Meanwhile, the city does not import any less than it once did; it may in fact import more as it grows wealthier. But it does import different things than before (including innovative goods produced by other cities), raising its material standard of living. Imports thus play three roles: they are consumed; they are the earnings of successful economic development, and thus stimulate that development; and they are candidates for local replacement. (This makes them different, and more economically potent, than simply throwing money at a city in order to magically produce economic growth.)
(This echoes our discussion of energy surpluses as the spur to material and cultural development.)
As the city replaces imports, it exerts five kinds of forces on surrounding regions:
- Enlarged markets for new goods from rural regions or other cities;
- Increasing numbers and kinds of jobs in the import-replacing city;
- Displacement of former city industries into surrounding rural areas;
- New uses of technology, especially to increase rural productivity; and
- Growth of city capital.
When these five forces are in balance, they tend to make the surrounding region more prosperous as well, anchoring a general growth in wealth and human flourishing. That is, a balanced city turns its hinterland into a city region. A city region benefits from the increased economic activity of the city, but is not distorted by it; it still produces more for its own use than for export to the city. But the availability of city markets for rural goods, city jobs for people who lack employment at home, and new industries spilling out from the city, along with new productive technology and the money to pay for its use, make the city region thrive.

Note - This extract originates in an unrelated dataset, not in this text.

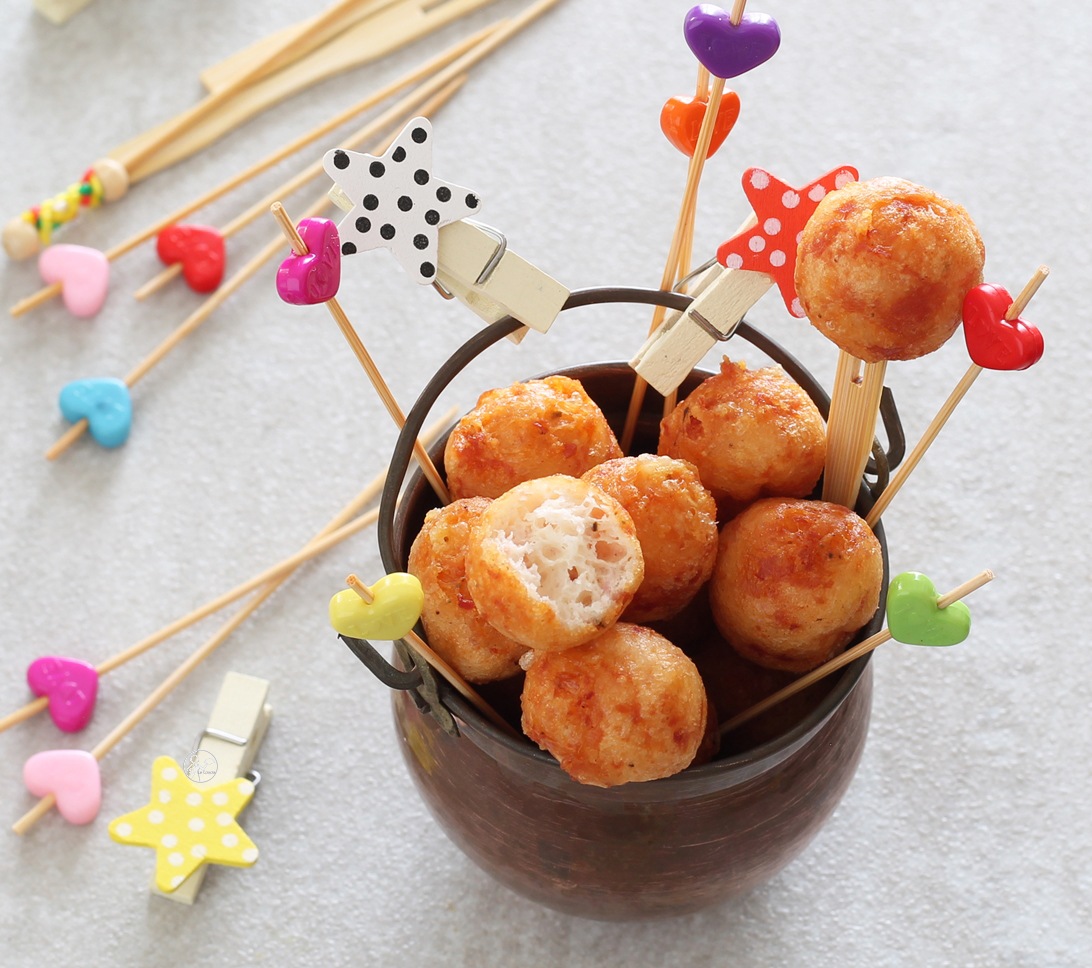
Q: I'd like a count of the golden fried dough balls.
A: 8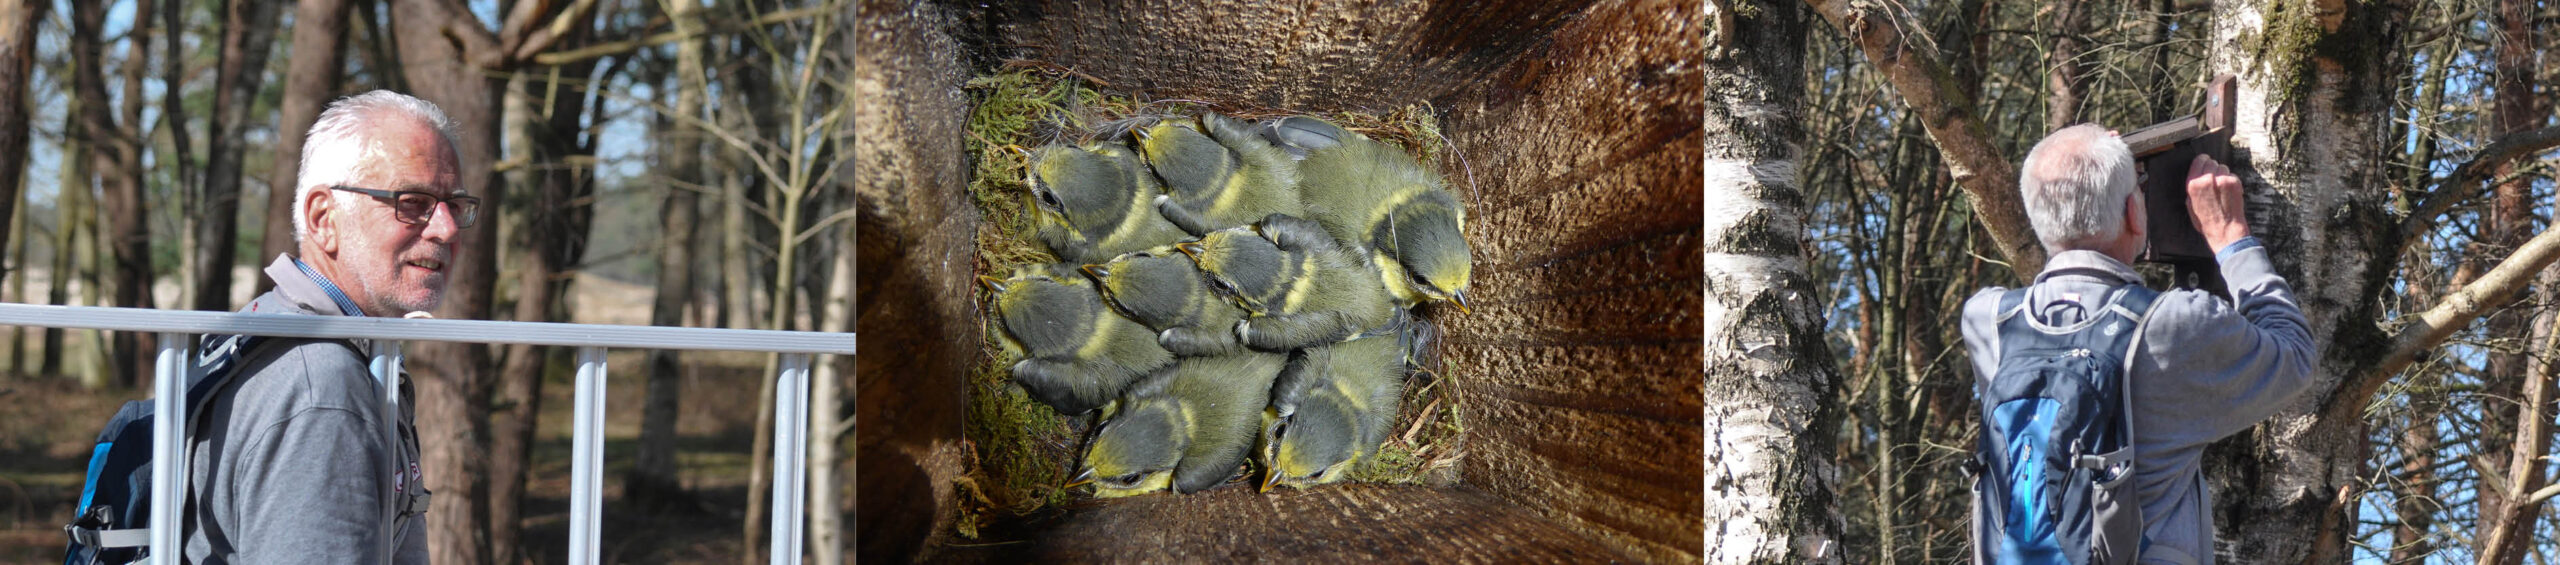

The five forces often do not act equally, however. When one or two of the forces acts with disproportionate power on a given region, the region becomes distorted in characteristic ways.
A stagnant region, for example, features widespread poverty, a sluggish economy, and a low level of technology. If a nearby city becomes more prosperous, the stagnant region does not benefit. It cannot produce much that the city needs, and for whatever reason cannot support the industries that are being displaced from the city. What does happen is that the most productive and adventurous people living in the stagnant region pull up stakes, and move to the city to work. The stagnant region, already in a desperate state, becomes hollowed out as its workers leave. If workers send remittances home, that can help improve the standard of living of those still there; but only by funding current consumption. Such remittances don’t tend to generate local industries and economic growth, because the stagnant region cannot support new businesses or work the way that the city can.
In a clearance region, on the other hand, new technology makes production more efficient, displacing some of the existing workforce, but few or no new jobs are forthcoming. Many people are driven from the land or from their previous jobs, and they suffer as a result. The ones who are able to stay, on the other hand, benefit from the new technology and their improved productivity. For example, in the 1970s, India, seeking to improve conditions for the rural poor, sponsored the development of a bicycle-powered spinning wheel. Using it, a villager could produce as much yarn as twelve workers using traditional spinning wheels. However, the other eleven villagers, who had spent their whole lives spinning wool, had no other work to do; the new spinning wheel simply made them destitute, even as the first worker benefited. So India could not dare to encourage the use of the labor-saving device it sponsored.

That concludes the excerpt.